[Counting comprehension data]
=== Section Start ===

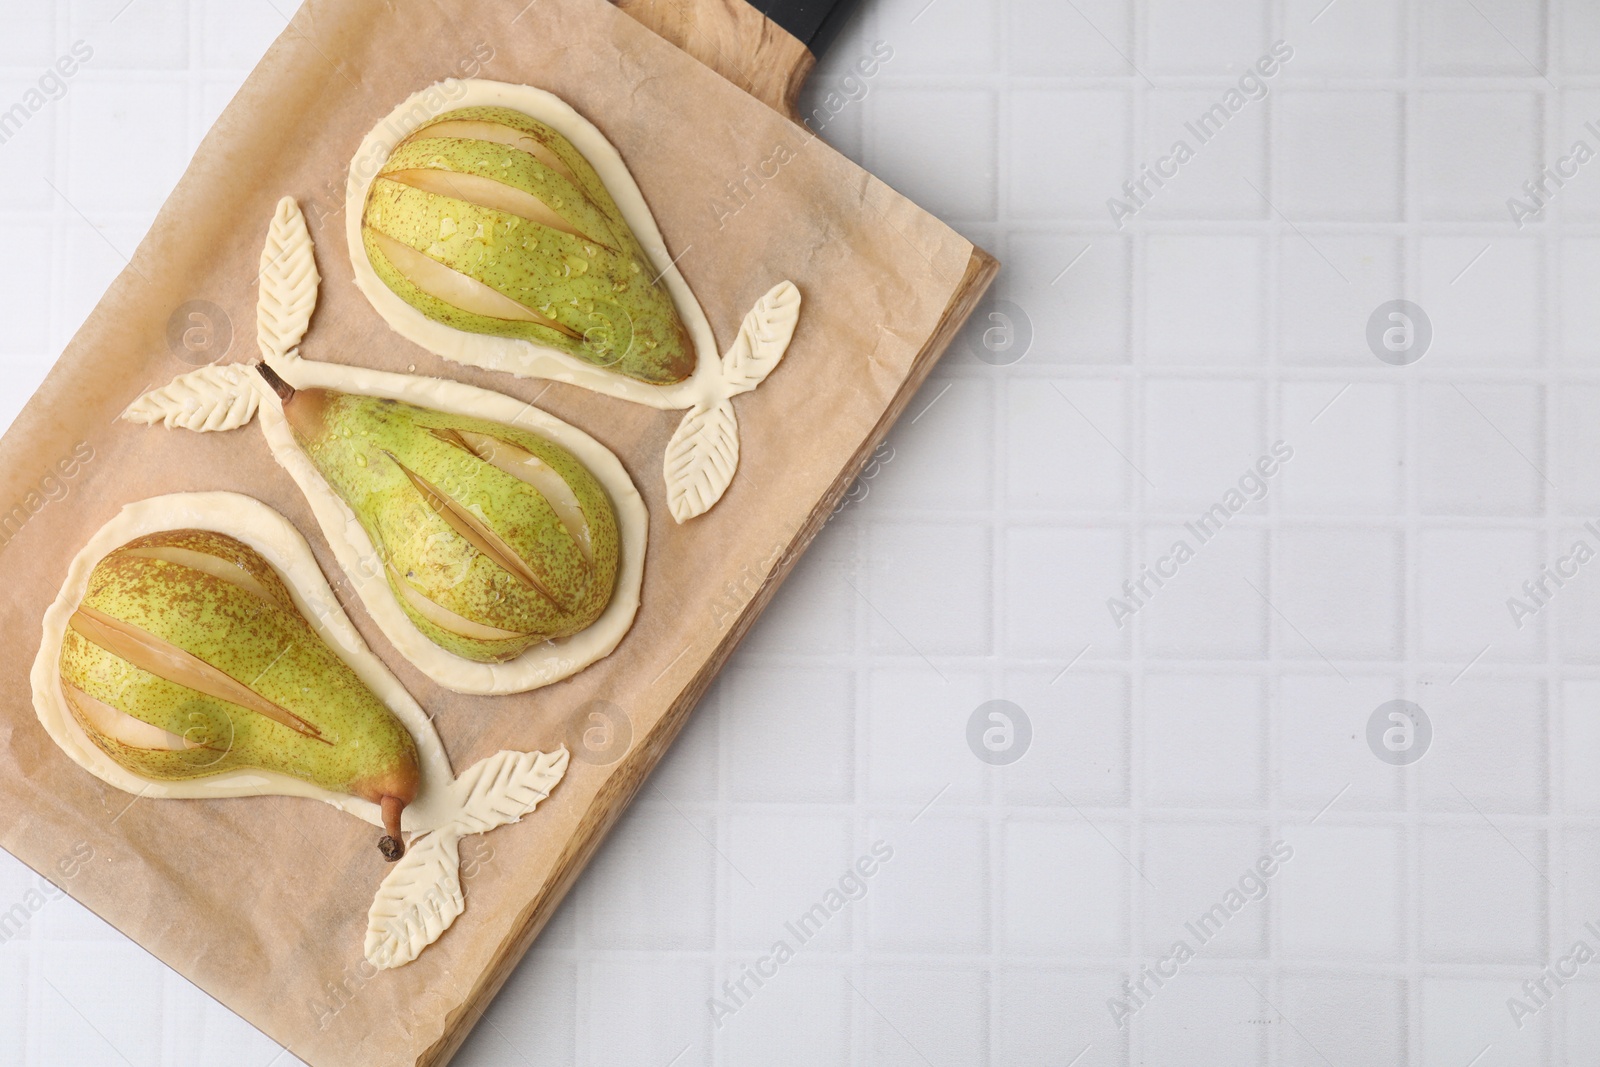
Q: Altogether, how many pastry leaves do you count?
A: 6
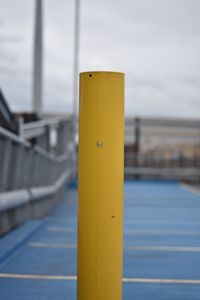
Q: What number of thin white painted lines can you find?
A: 3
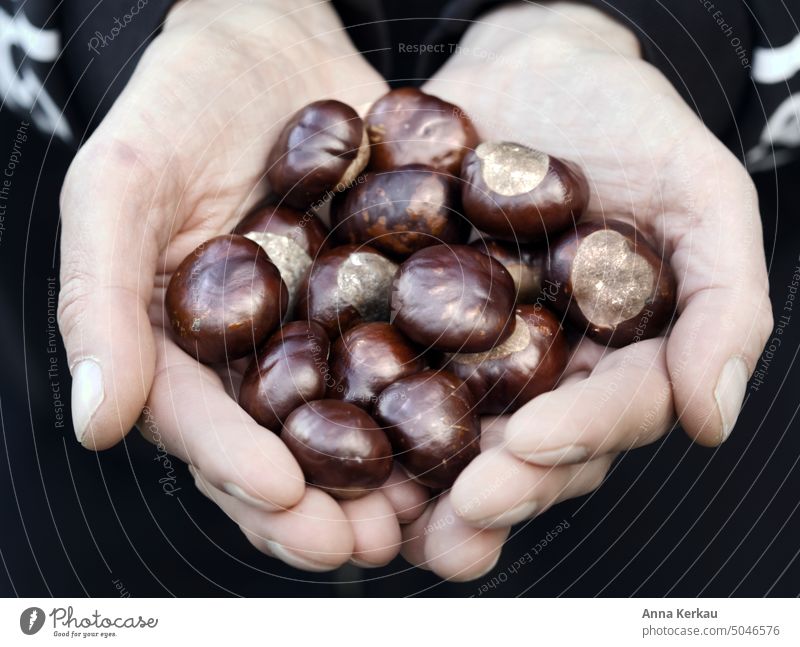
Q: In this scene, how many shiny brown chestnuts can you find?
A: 15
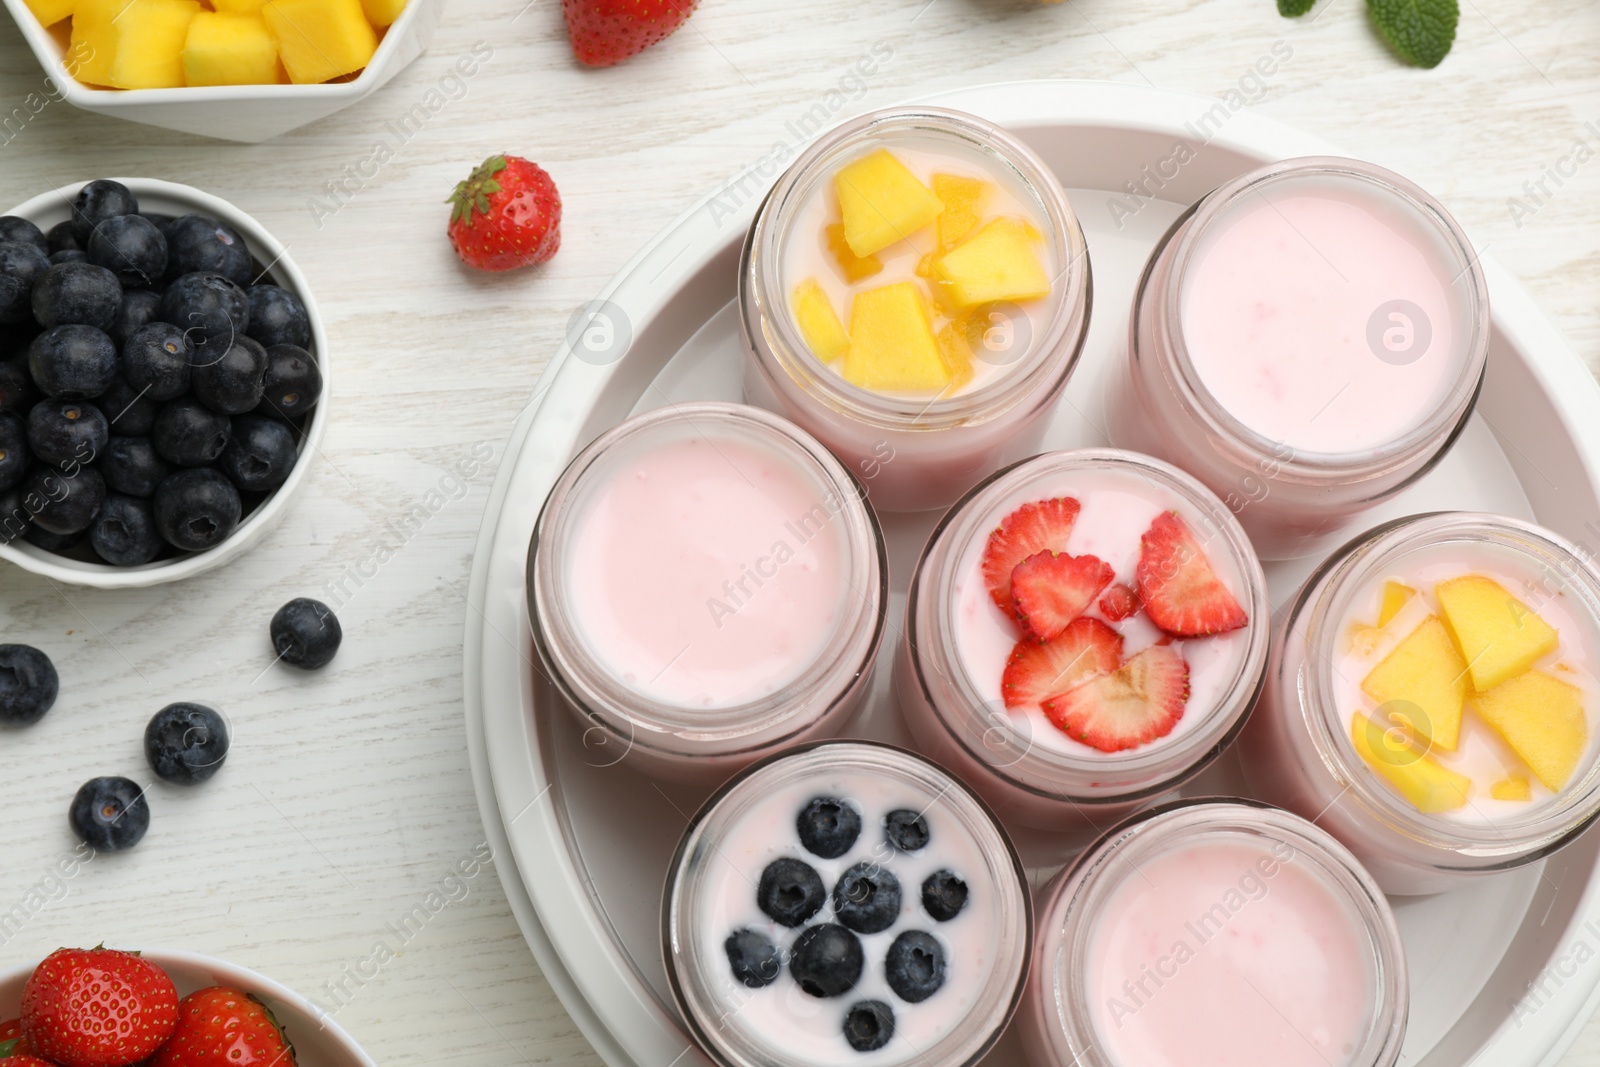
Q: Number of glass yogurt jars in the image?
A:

=== Section End ===

Report each line in the entries where the string "find" occurs.

Q: What number of thin white painted lines can you find?
Q: In this scene, how many shiny brown chestnuts can you find?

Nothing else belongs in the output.